● **Try it**
The entries are to be reproduced word for word, with all images left out.

╔══

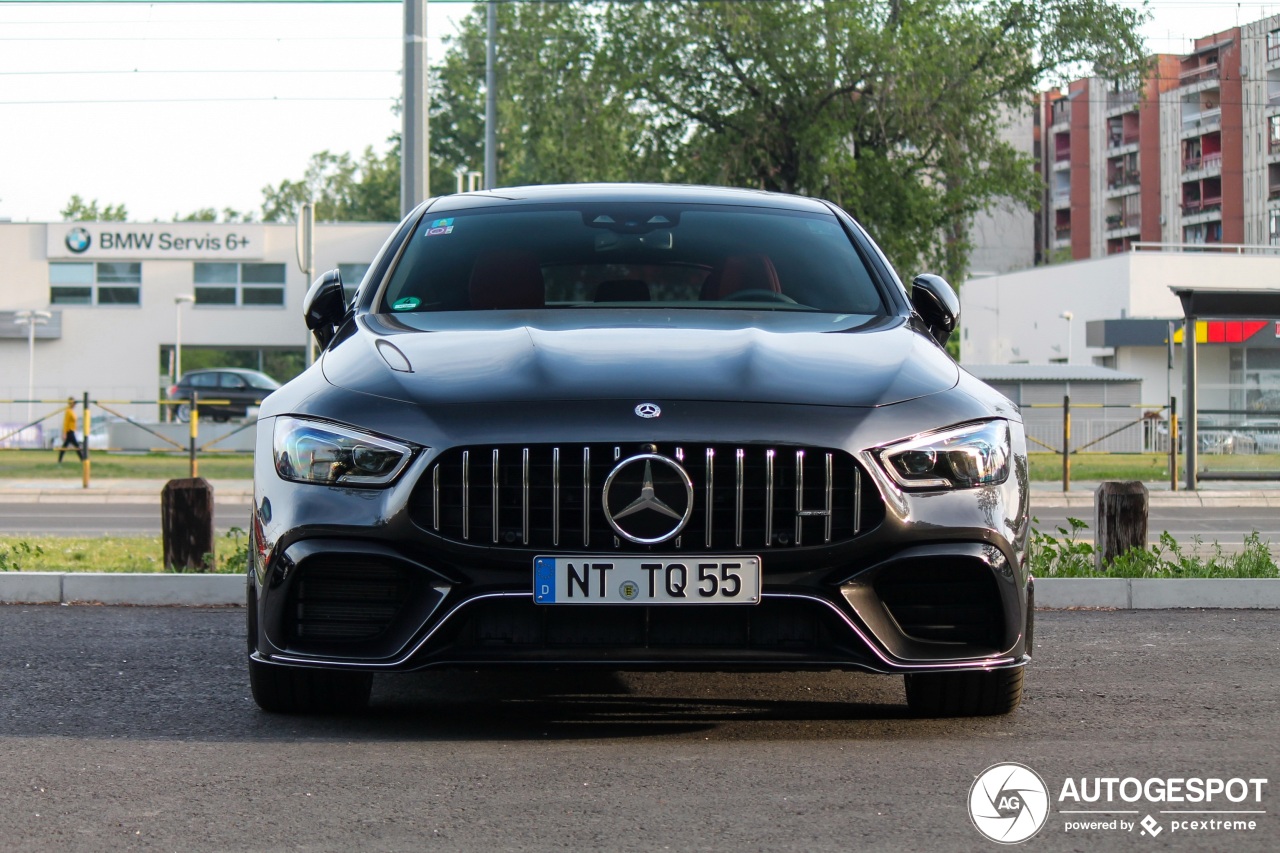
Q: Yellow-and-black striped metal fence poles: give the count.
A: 4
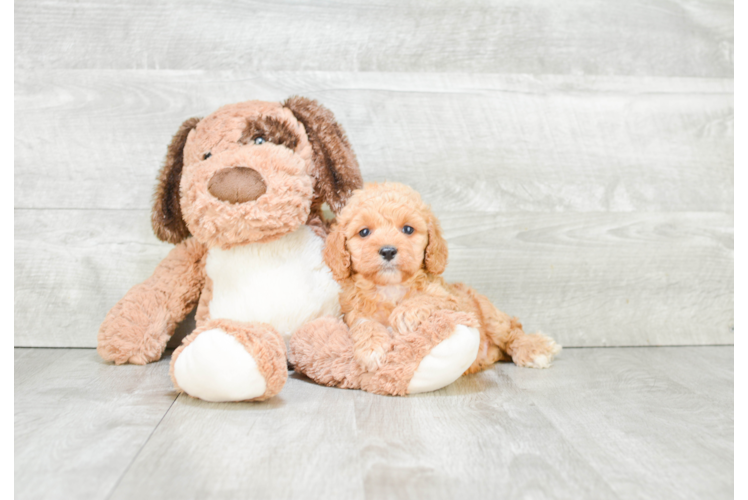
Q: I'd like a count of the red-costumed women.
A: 0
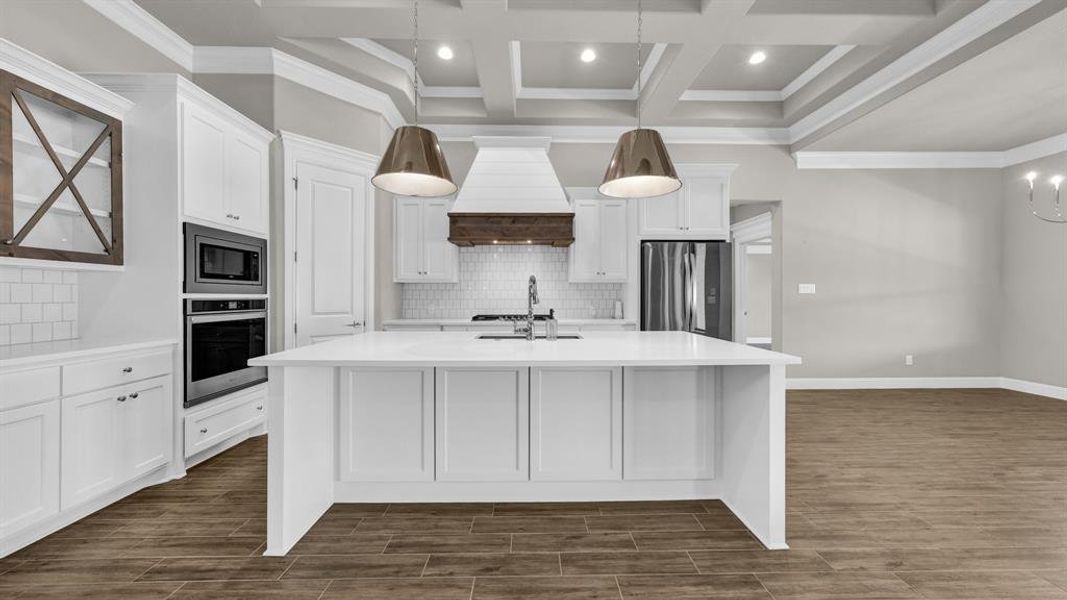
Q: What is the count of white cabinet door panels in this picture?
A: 15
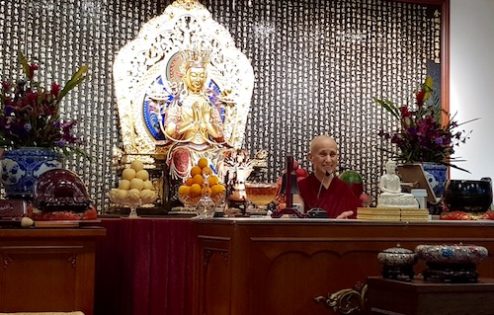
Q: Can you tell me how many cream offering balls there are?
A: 10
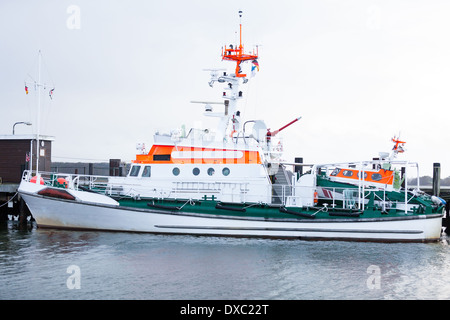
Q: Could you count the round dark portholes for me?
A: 4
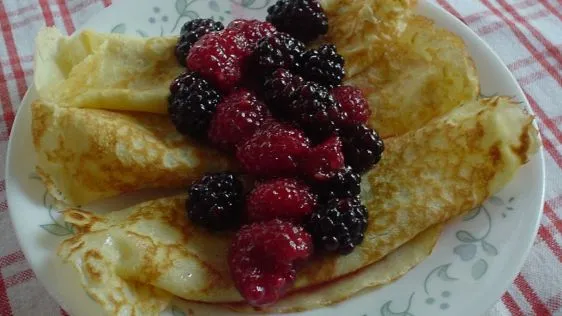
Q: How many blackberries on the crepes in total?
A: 11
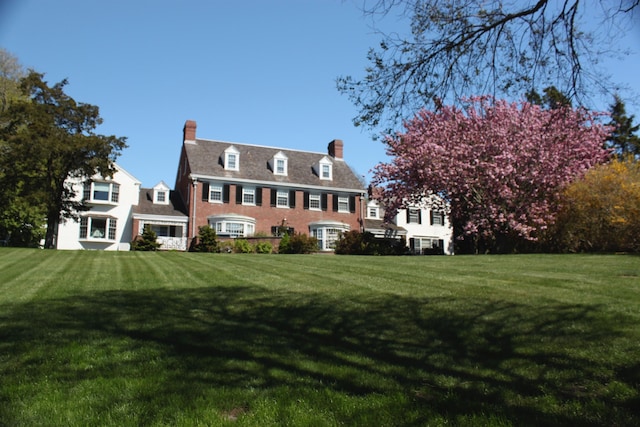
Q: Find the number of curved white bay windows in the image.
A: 2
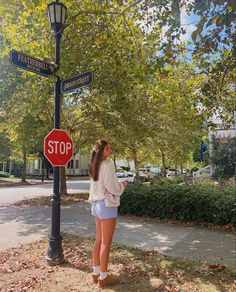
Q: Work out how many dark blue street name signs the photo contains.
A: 2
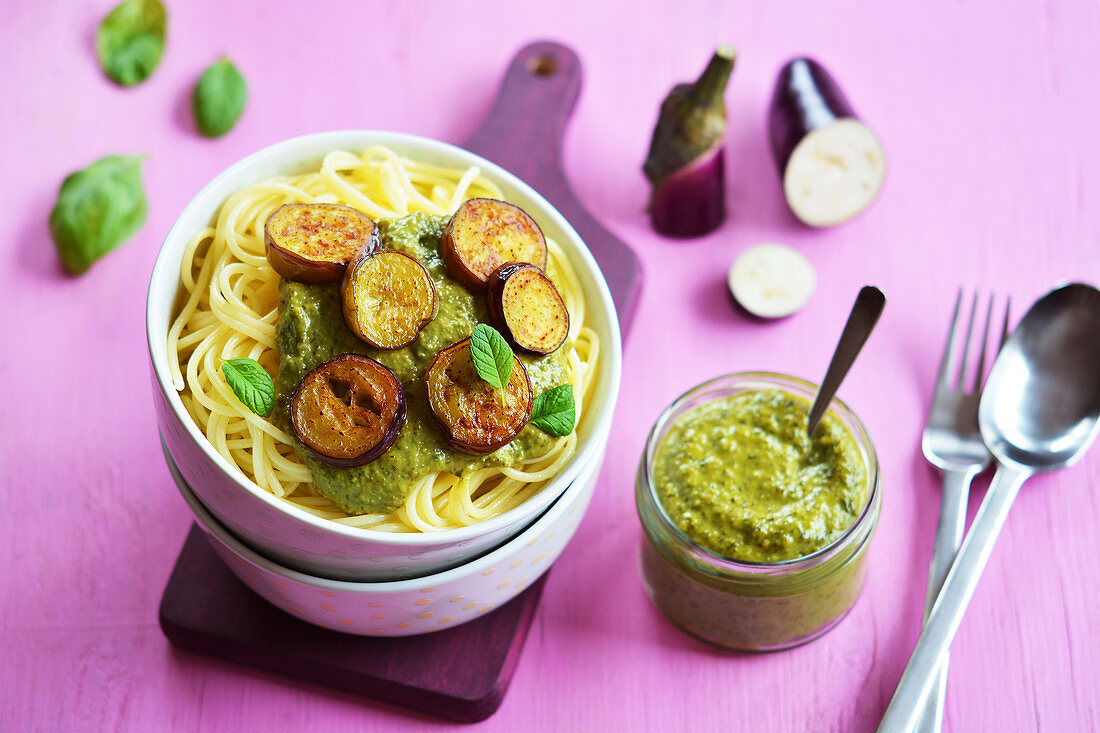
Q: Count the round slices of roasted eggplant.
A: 6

╚══

● **Written response**
Q: Yellow-and-black striped metal fence poles: give the count.
A: 4
Q: I'd like a count of the red-costumed women.
A: 0
Q: What is the count of white cabinet door panels in this picture?
A: 15
Q: Can you tell me how many cream offering balls there are?
A: 10
Q: Could you count the round dark portholes for me?
A: 4
Q: How many blackberries on the crepes in total?
A: 11
Q: Find the number of curved white bay windows in the image.
A: 2
Q: Work out how many dark blue street name signs the photo contains.
A: 2
Q: Count the round slices of roasted eggplant.
A: 6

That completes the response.